Personal information
- Full name: Douglas John McGuire
- Date of birth: 6 September 1967 (age 58)
- Place of birth: Bathgate, Scotland
- Position: Right winger

Youth career
- 1982–1986: Celtic Boys Club

Senior career*
- Years: Team / Apps / (Gls)
- 1986–1988: Celtic / 2 / (0)
- 1987: → Dumbarton (loan) / 3 / (0)
- 1988: → Sunderland (loan) / 1 / (0)
- 1988–1990: Coventry / 4 / (0)
- 1990–1991: Cumnock Juniors
- 1991–1995: Queen of the South / 86 / (12)
- 1995–1996: Stranraer / 21 / (2)
- 1996–1997: Albion Rovers / 16 / (3)
- Total:  / 133 / (17)

Managerial career
- 2008–2009: Ardeer Thistle

= Dougie McGuire =

Scottish footballer and manager (born 1967)

Dougie McGuire (born 6 September 1967) is a Scottish former professional footballer who played as a right winger for Celtic, Queen of the South, Stranraer and Albion Rovers in Scotland and also Coventry in England.

==Career==
McGuire's youth career was at Celtic Boys Club before he was signed by Celtic in 1986, where he stayed for two seasons and played in two league matches and also a Scottish League Cup match and a European game. McGuire's debut was on 22 November 1986, when he replaced Tony Shepherd in a home match at half-time versus Falkirk. The Bhoys were 2–1 down at the time and he created two goals to achieve victory. During his time at Celtic Park McGuire also had loan spells with Dumbarton (three league games) and Sunderland (one league game).

In August 1988, McGuire signed for Coventry City in a £40,000 deal and went on to play in four league matches in the 1989-90 season. During his time as Highfield Road, some of McGuire's teammates included Steve Ogrizovic, Kevin Gallacher, Kevin Drinkell, David Speedie and Cyrille Regis.

McGuire then played briefly for Cumnock Juniors before he was signed by Ally MacLeod for Queen of the South in Dumfries at the start of the 1991-92 season.
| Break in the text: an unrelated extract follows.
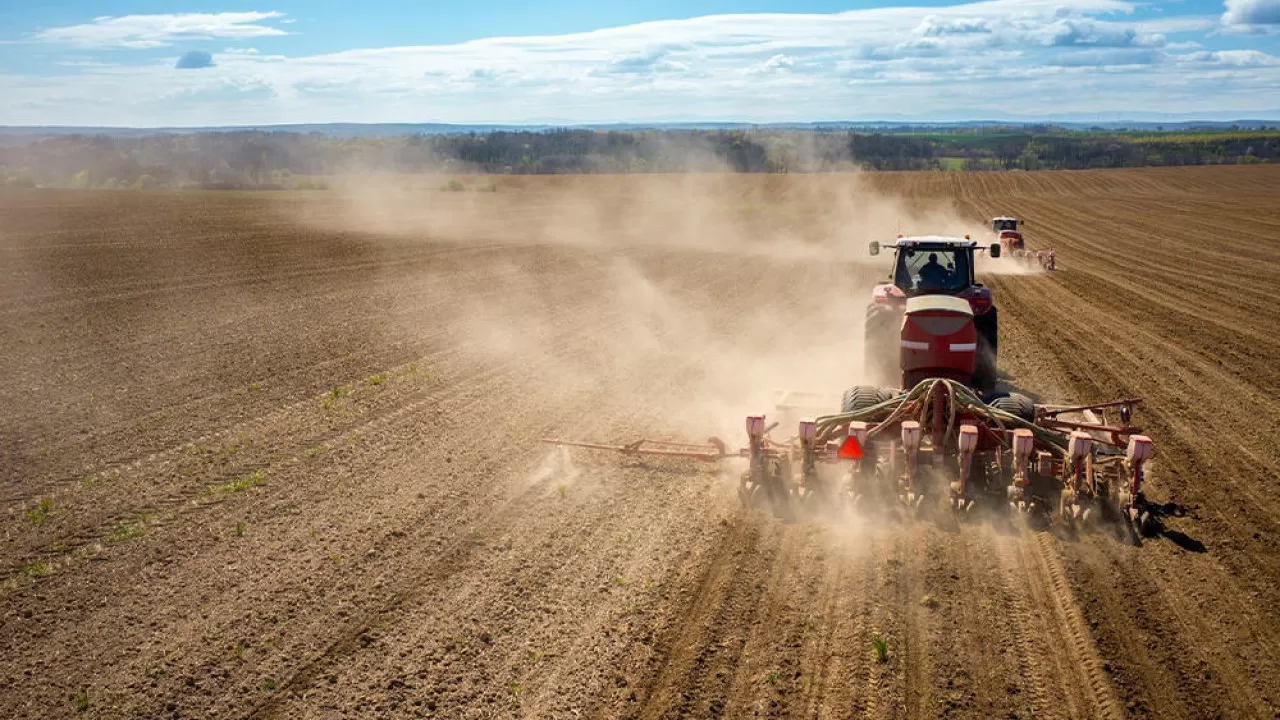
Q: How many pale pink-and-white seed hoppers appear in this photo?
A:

McGuire spent four seasons at Palmerston Park and played in 86 league matches and scored 12 goals.

McGuire then moved to the Doonhamers neighbours Stranraer for the 1995-96 season, where he played in 21 league matches and scored two goals.

McGuire then signed for Albion Rovers for the 1996-97 season, where he played in 16 league matches and scored 3 goals that were all penalties in the same match versus Arbroath, which was a Scottish Football League record until Paul Hartley, then playing for Aberdeen, equalled the feat on the opening day of the 2010-11 season.

McGuire then enjoyed a long career in the rough-and-tumble of the Scottish Junior circuit in Ayrshire, encompassing two spells at Irvine Meadow and spells at Ardeer Thistle, Ardrossan Winton Rovers and Dalry Thistle.

McGuire later went on to be the manager of Ardeer Thistle for the 2008–09 season.